The idea is simple. Imagine an island like Isle Royale in Lake Superior, where wolves feed primarily on moose. If there are lots of moose in a given year, there’s plenty of food for the wolves, and the wolf population will grow. But eventually the wolves will kill off the moose, and the moose population declines. Naturally, with less food, the wolves die off too. With fewer predators, the moose population recovers, and the cycle starts over again.


Puliafito’s team argues that human population and gross domestic product (GDP) work the same way: Eventually a growing population depletes resources so much that GDP declines. This results in a declining population, and so on. But because the human lifespan is so long, and because technological advances affect both lifespan and GDP the cycle doesn’t look the same as it does for animals. Instead, they claim, it looks something like this:

The researchers only extend their model to 2150, but as you can see, it’s got a very optimistic estimate for total population, topping off at just under 10 billion. So even though our population has more than tripled in the last 140 years, this model says shouldn’t increase more than about 40 percent in the next 140, with things leveling off in just 65 years.

Needless to say, the Puliafito model isn’t the only one out there. Many other models exist, as demonstrated by this graph from their paper:

Two of the models predict population as high as 15 billion by the year 2100—and even those models reflect a slower population growth rate than we’ve experienced in the last 100 years. Puliafito’s team’s model reflects a lower GDP increase and higher energy output than many of the other models out there, with the result being a middle-of-the-road carbon emissions projection—but still one that’s three times as great as our current output by the year 2110.
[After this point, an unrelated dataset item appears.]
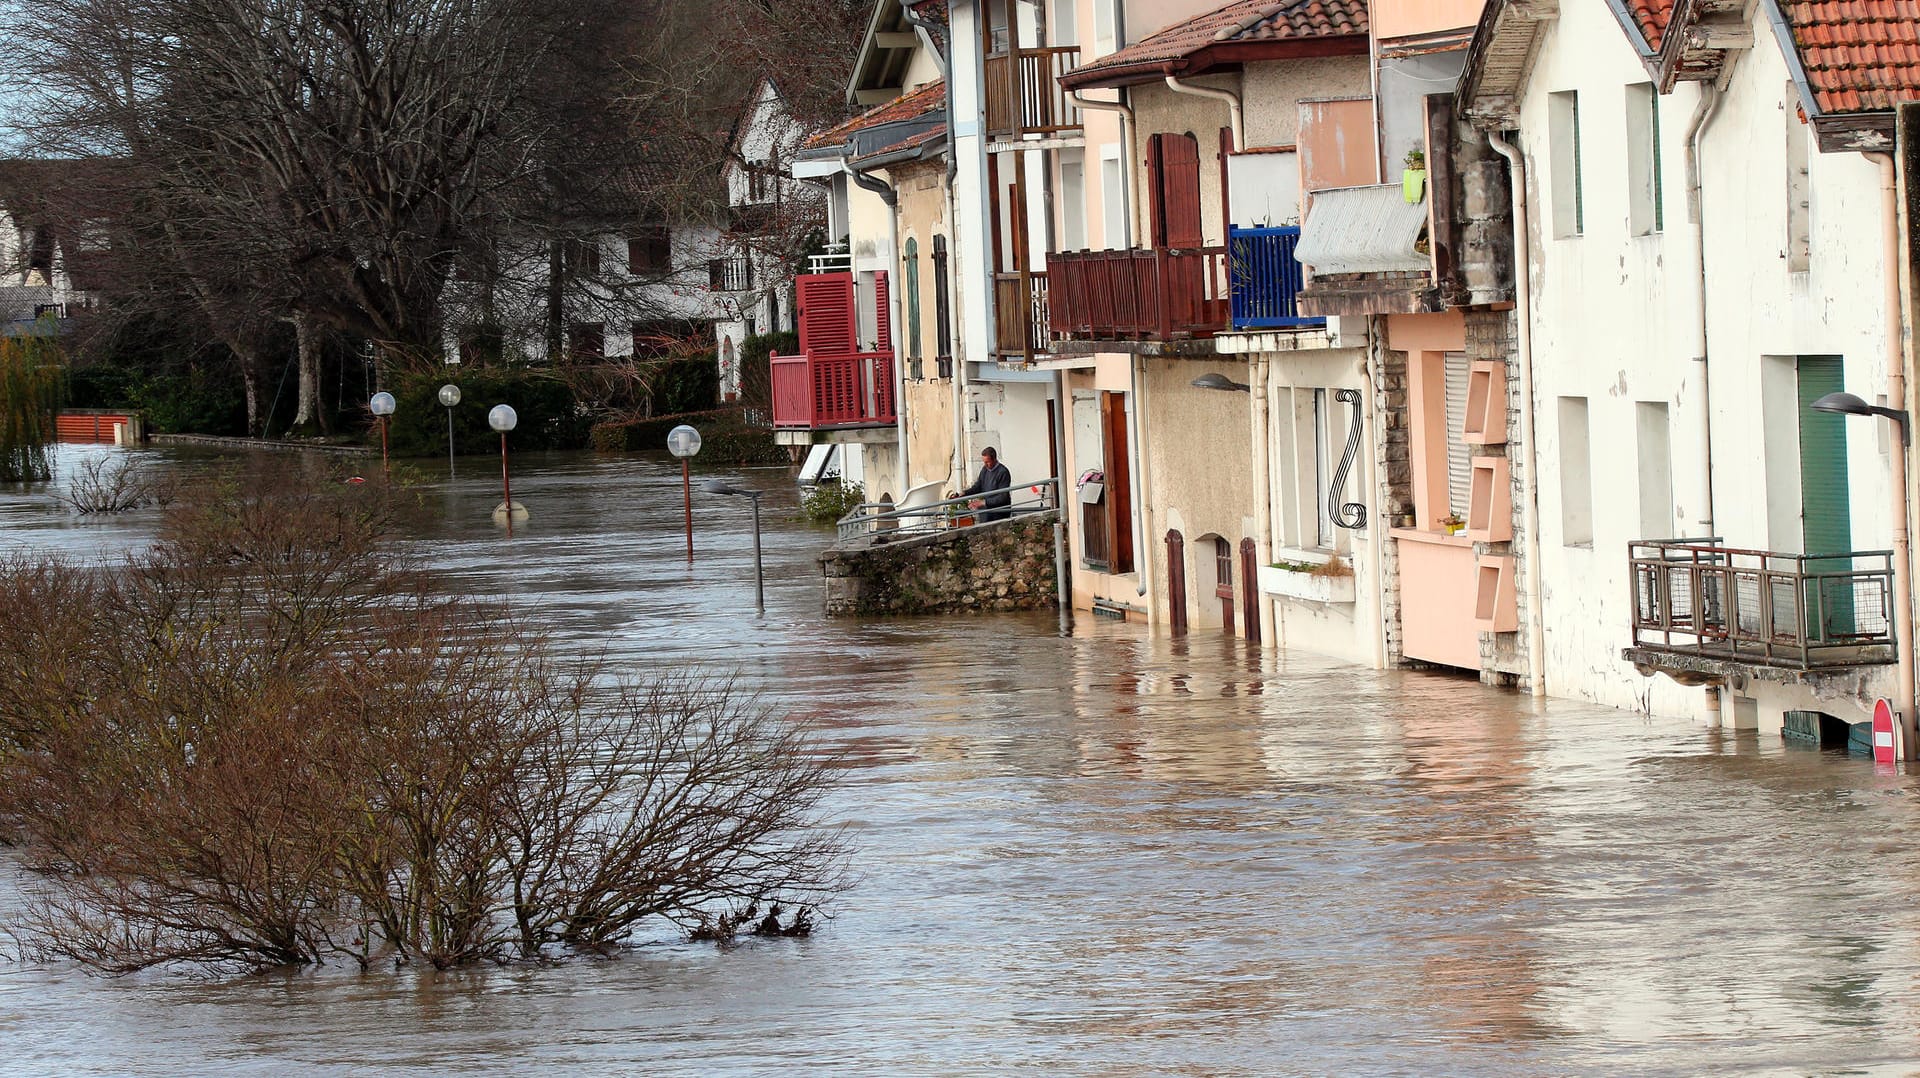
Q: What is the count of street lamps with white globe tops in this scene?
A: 4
The researchers emphasize that their model can be tweaked with slightly different assumptions to match nearly every other model out there. In other words, we still don’t have enough information to accurately predict population growth. Regardless of which population scenario you choose, there are different impacts on the world. Even today, while some parts of the world have growing populations, other areas are in decline. What happens if population declines worldwide—or if the climate changes and previously populous areas are rendered uninhabitable? I’ll explore some of these issues in future posts.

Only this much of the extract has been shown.